La grande question du ''pouvoir'', est celle de la gestion des ressources ( humaines , matérielles, …). Pour commencer, il faudrait s'interroger sur ce pouvoir : ne peut-il être que le fruit d'une conquête ? Dans quel but ?
La nation a renversé le roi, et a pris sa place ; mais il reste que c'est une minorité qui se dit consciente et qui gouverne ( le parti...). La course au pouvoir, alimente la guerre. L'avènement de contre-pouvoirs s'imposent !
Jouvenel pour satisfaire son esprit rationnel, s'empare de statistiques économiques ; il tente d'en extraire une vérité. A l'observation de courbes, il se préoccupe des '' limites ''. « Il n'y a point de vérité qui n'ait des limites. »
Pour Jouvenel, très vite, les conséquences de l'armistice et de la collaboration s'avèrent désastreuses ; à un ami avec qui il prévoyait la création d'un hebdomadaire économique, il lui écrit que « Ce journal économique n'avait de raison d'être national que si les vainqueurs se montraient disposés à faciliter ou du moins à permettre la reprise de la vie économique chez le vaincu. Ils semblent au contraire s'appliquer à la paralyser. Comment veux-tu que nous expliquions les problèmes économiques en faisant abstraction des mesures allemandes qui les aggravent ? Ce ne serait plus "le Fait" mais "le demi Fait" [...]. Je ne crois pas que nous puissions, dans la conjoncture actuelle, faire œuvre utile, c'est à dire œuvre française. »
Lancelot, par Rivet, est au courant des activités de Jouvenel pour le compte du SR, en particulier autour de l'ambassade allemande à Paris, et d'Otto Abetz qu'il connaît de puis longtemps...
Jouvenel, dont la mère Claire Boas de Jouvenel est juive, voit pour la dernière fois Abetz, le 17 mai 1941, avant de se retirer en Corrèze un an plus tard, à Pebeyre, près de Tulle.
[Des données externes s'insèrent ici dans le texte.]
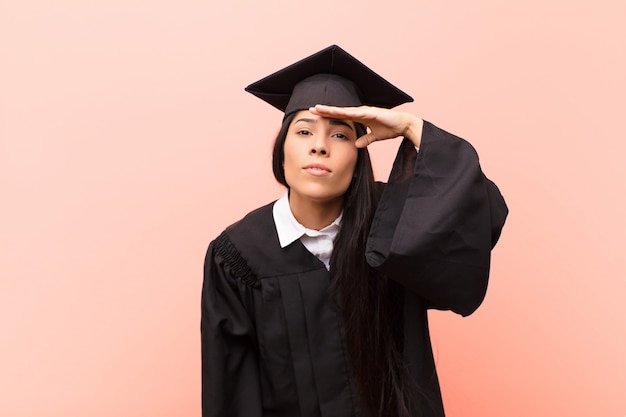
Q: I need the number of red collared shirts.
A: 0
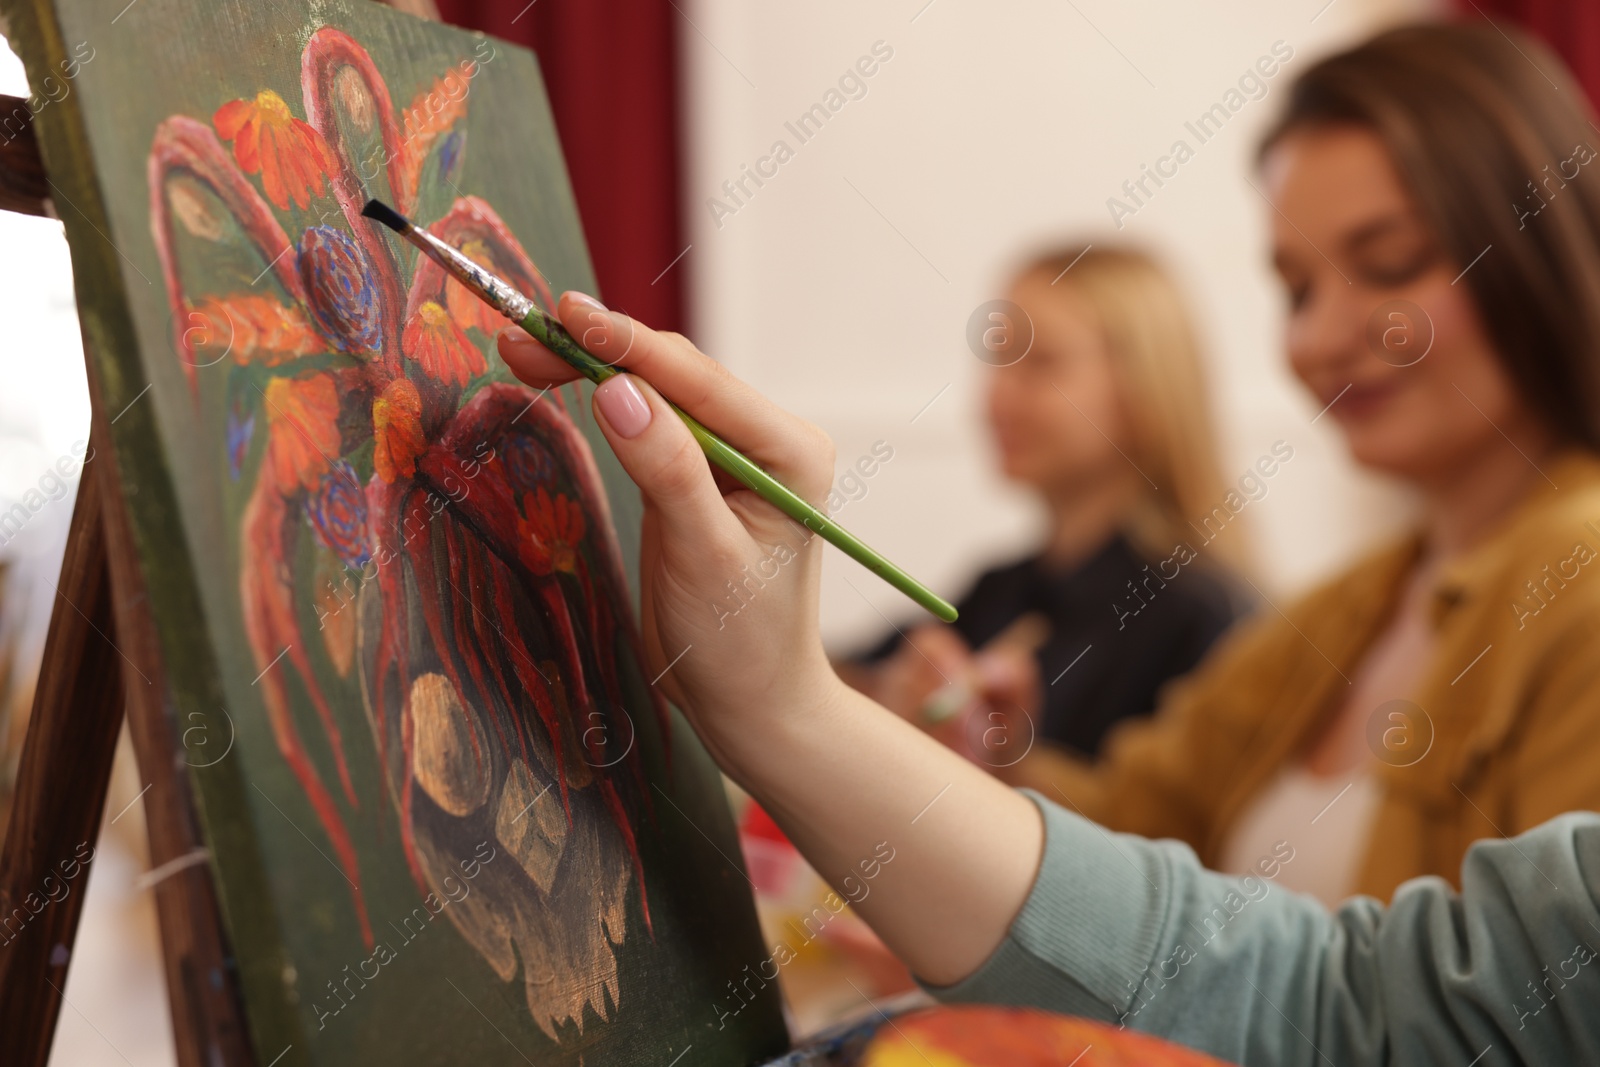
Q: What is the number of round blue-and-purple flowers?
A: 3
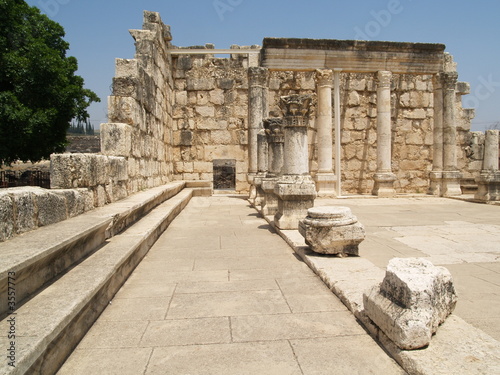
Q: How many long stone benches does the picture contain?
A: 2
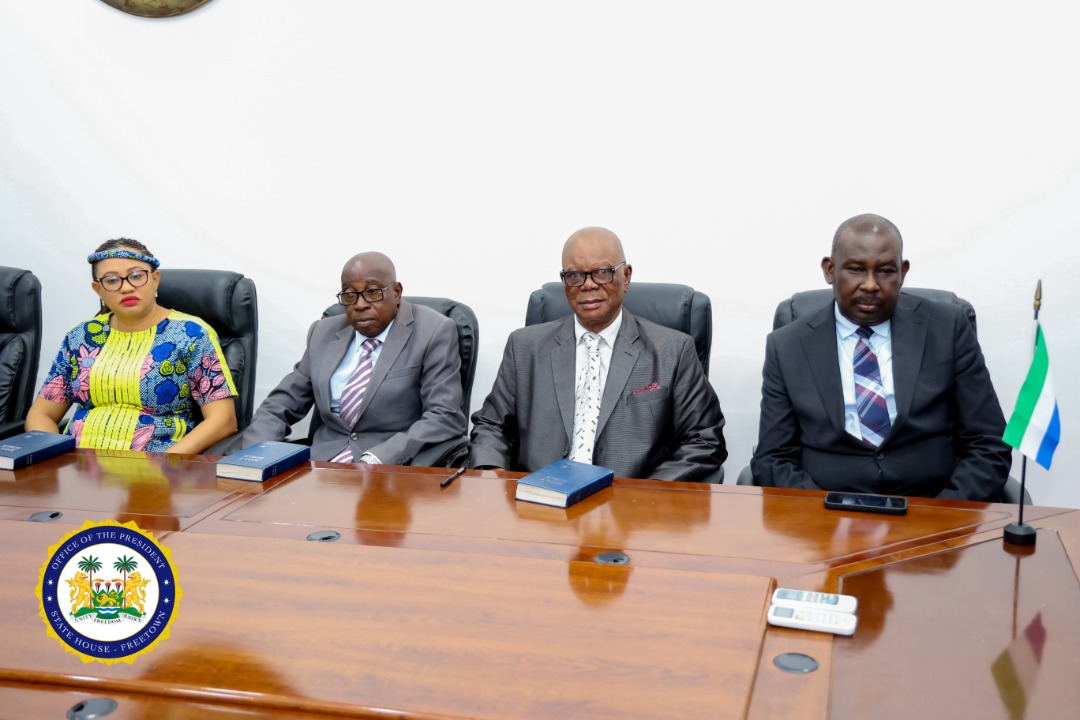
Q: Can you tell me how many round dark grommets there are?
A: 5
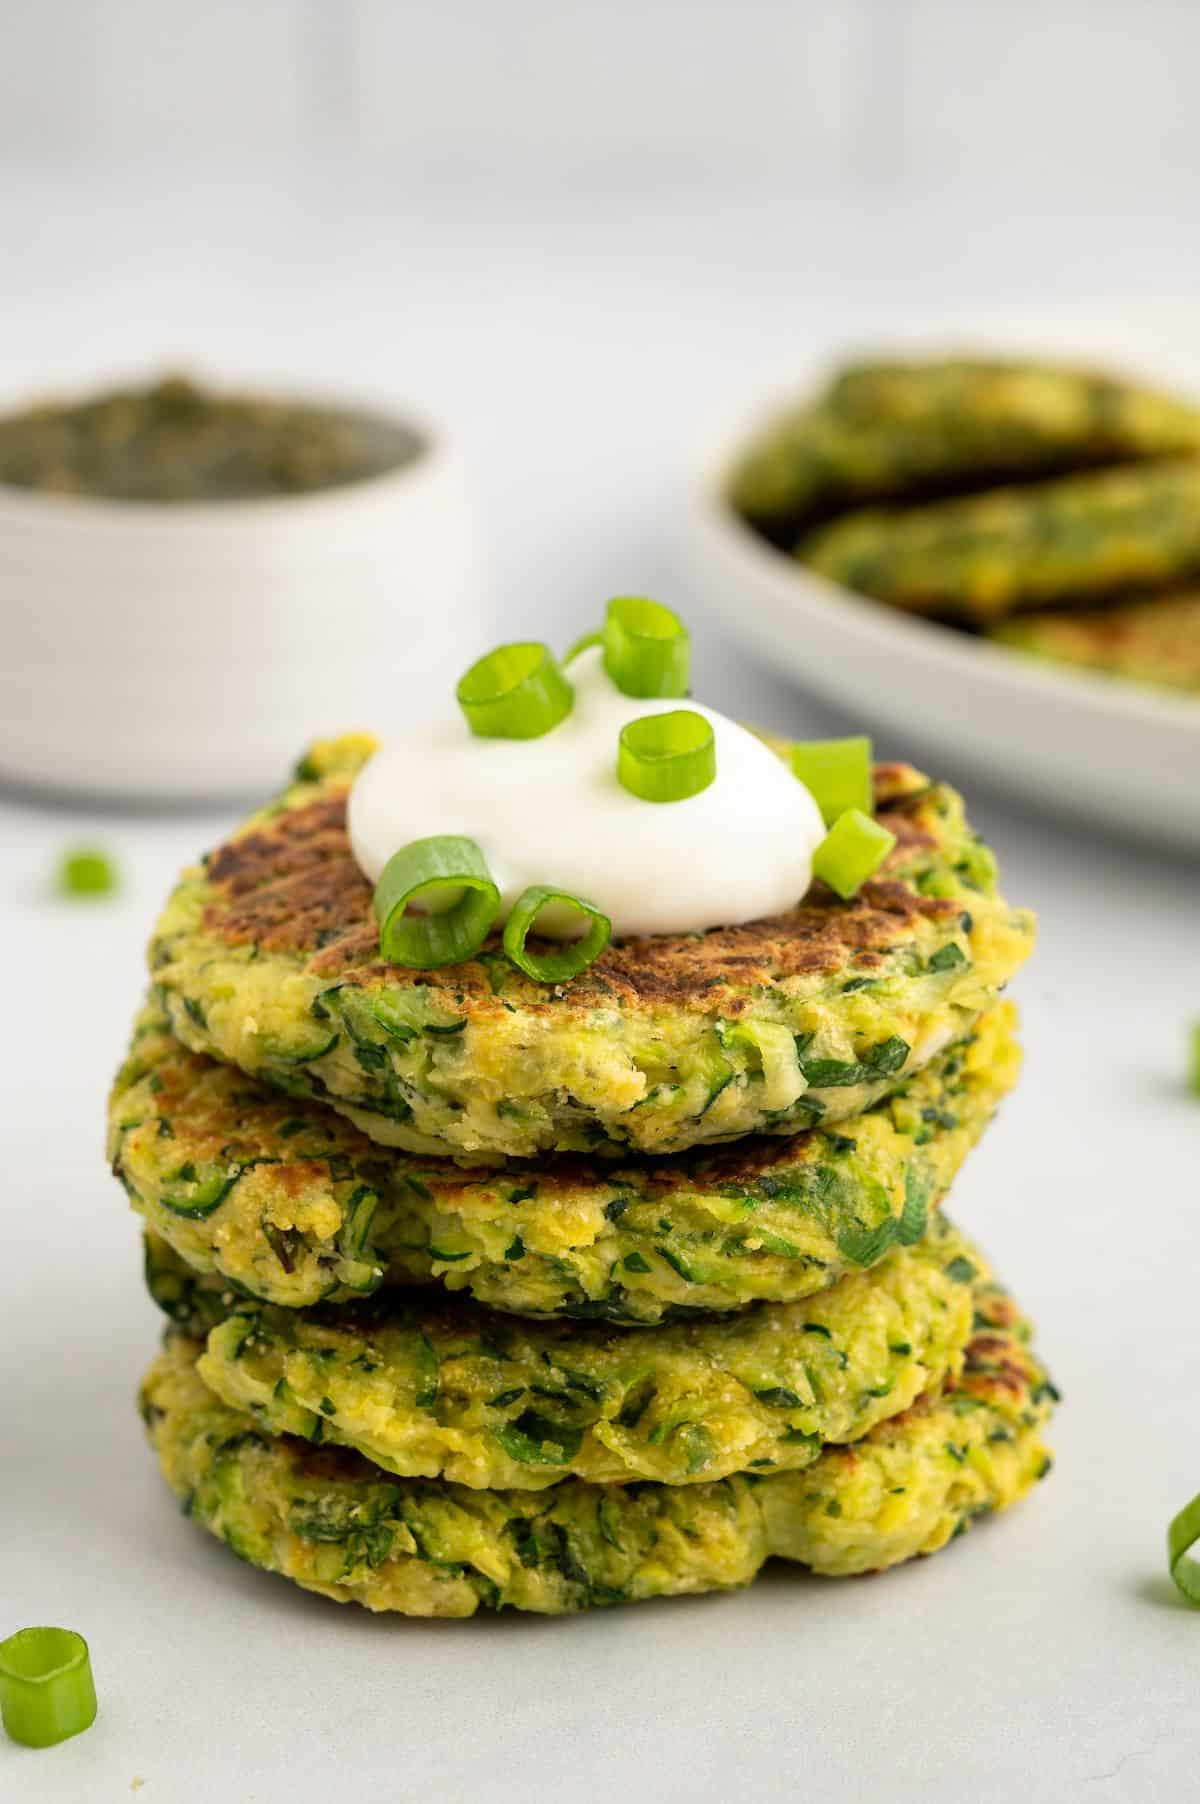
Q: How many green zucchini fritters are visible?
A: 7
Non loin, à Argentat, réside Emmanuel Berl.
Le 28 mai 1941, sont signés par Darlan et Abetz les ''Protocoles de Paris '' qui sont des accords pour une collaboration militaire avec l'Allemagne en mettant à disposition de l'armée allemande des bases de l'empire français... !
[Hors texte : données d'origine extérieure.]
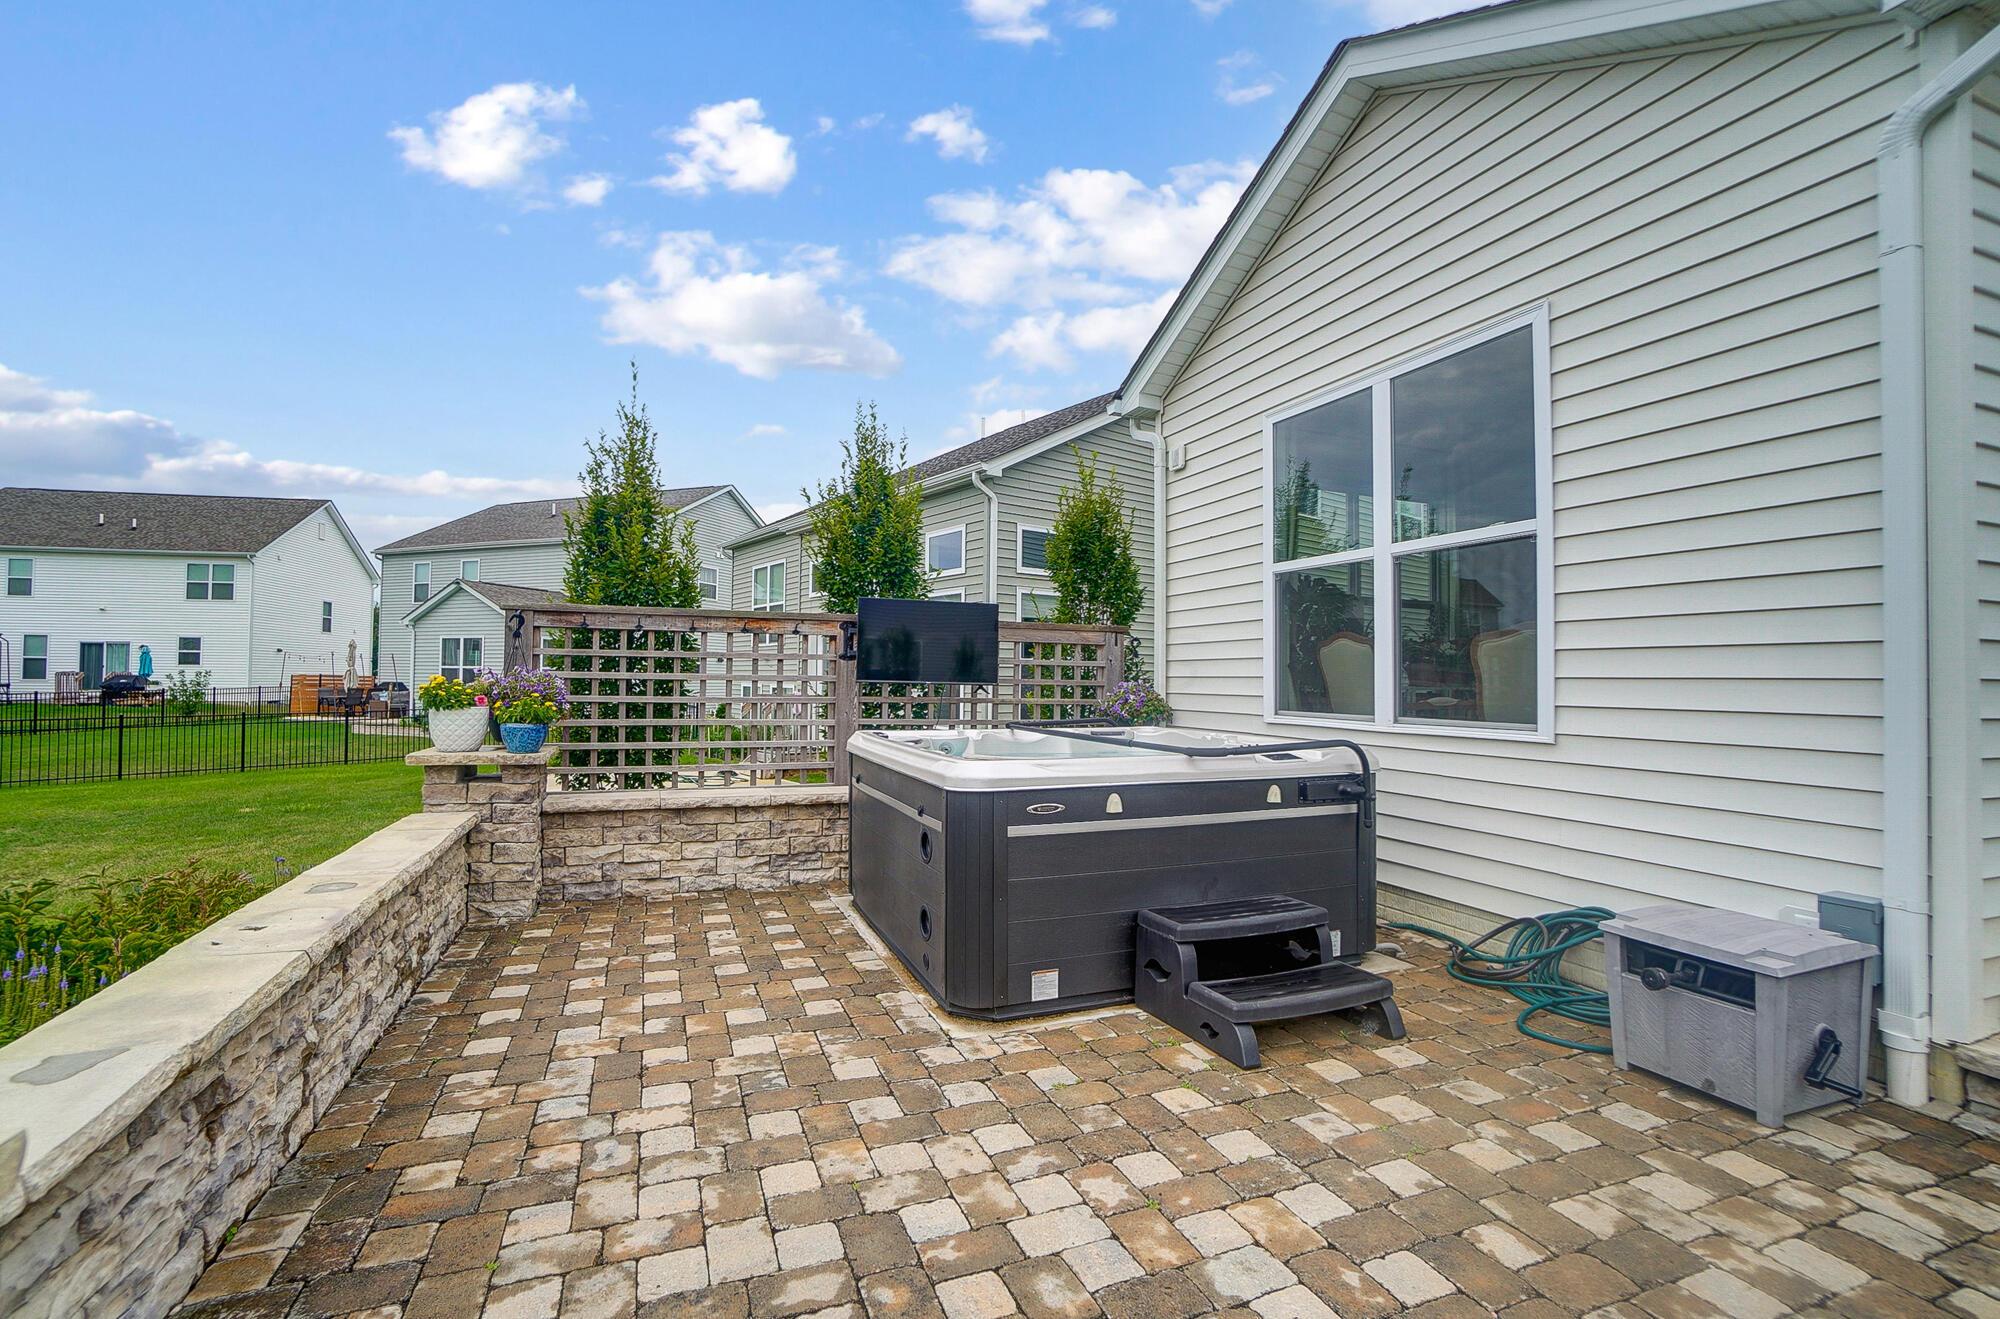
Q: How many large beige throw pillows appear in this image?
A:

En réaction, le 5 juin 1941 ; Jouvenel prévoit un projet '' d'adresse '' à l'attention du maréchal Pétain, et recherche des écrivains signataires.
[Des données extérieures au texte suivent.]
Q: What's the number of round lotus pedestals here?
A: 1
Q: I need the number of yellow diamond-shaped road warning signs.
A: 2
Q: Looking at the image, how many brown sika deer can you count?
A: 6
Fin de la lettre : « Vous, Monsieur le Maréchal, qui avez écrit une des pages les plus glorieuses de notre Histoire, vous savez mieux que personne que jamais la France n'a commencé une guerre dans un camp pour la finir dans le camp opposé, si fortes que puissent être les raisons.
Contre cette éventualité, quelques avantages immédiats qu'on puisse attendre, les intellectuels soussignés élèvent une solennelle protestation. Une telle politique serait le reniement de tout notre passé, un désastre moral pire que le désastre militaire. C'est dans l'honneur d'une nation que réside le principe de son relèvement. Vous êtes, Monsieur le Maréchal, le gardien de cet honneur. »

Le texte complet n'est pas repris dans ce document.